_YOUR GOAL_
Look through the data below and show every line that includes "wooden".

_DATA FOR PROCESSING_
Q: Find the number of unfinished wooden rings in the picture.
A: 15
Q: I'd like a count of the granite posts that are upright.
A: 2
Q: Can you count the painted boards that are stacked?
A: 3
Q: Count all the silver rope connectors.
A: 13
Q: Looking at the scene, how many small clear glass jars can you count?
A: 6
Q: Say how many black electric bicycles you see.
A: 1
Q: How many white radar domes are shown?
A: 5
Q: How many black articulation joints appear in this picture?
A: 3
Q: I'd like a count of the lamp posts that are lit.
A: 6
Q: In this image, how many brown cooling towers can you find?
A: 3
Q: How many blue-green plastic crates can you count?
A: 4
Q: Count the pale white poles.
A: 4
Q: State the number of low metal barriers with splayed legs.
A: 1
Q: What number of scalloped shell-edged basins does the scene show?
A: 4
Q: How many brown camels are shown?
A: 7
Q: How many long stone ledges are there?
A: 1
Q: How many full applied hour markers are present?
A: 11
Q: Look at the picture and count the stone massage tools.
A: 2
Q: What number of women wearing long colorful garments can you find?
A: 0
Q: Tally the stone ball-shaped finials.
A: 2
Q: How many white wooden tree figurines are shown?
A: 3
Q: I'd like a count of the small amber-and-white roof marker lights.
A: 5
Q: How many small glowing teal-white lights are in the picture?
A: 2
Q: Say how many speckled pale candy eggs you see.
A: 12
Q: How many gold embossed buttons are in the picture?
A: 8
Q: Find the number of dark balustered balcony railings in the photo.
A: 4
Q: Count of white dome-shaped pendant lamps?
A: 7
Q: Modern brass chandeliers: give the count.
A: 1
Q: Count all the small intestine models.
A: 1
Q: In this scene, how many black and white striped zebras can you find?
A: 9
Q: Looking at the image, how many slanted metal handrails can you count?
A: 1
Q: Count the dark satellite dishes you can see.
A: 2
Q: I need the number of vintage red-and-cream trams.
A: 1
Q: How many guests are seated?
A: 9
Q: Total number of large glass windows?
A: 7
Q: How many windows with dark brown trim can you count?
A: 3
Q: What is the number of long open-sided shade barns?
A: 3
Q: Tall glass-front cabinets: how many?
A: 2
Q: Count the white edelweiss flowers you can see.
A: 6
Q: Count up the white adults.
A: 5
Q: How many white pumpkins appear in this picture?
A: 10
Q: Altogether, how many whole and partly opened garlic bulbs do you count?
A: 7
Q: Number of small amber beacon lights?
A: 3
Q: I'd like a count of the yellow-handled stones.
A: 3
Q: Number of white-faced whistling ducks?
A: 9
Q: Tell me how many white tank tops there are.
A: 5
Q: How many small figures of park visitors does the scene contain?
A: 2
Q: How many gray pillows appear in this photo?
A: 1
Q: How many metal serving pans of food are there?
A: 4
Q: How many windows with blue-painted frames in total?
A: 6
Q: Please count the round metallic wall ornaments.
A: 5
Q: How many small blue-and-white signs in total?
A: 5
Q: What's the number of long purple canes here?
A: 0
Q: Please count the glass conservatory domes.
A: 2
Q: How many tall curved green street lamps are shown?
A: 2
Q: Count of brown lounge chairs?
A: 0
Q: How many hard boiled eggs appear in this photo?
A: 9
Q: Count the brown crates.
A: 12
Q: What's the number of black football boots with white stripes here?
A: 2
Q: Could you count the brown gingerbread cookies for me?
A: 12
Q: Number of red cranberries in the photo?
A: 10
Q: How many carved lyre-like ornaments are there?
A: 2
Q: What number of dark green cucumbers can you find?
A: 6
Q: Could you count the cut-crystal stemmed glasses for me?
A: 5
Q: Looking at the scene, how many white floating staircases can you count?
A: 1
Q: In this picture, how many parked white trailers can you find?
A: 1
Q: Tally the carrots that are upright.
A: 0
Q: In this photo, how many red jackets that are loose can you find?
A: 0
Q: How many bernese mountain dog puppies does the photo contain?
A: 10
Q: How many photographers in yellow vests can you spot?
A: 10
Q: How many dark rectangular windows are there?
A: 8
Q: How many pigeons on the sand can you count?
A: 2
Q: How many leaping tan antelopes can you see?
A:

_TASK RESPONSE_
Q: Find the number of unfinished wooden rings in the picture.
Q: How many white wooden tree figurines are shown?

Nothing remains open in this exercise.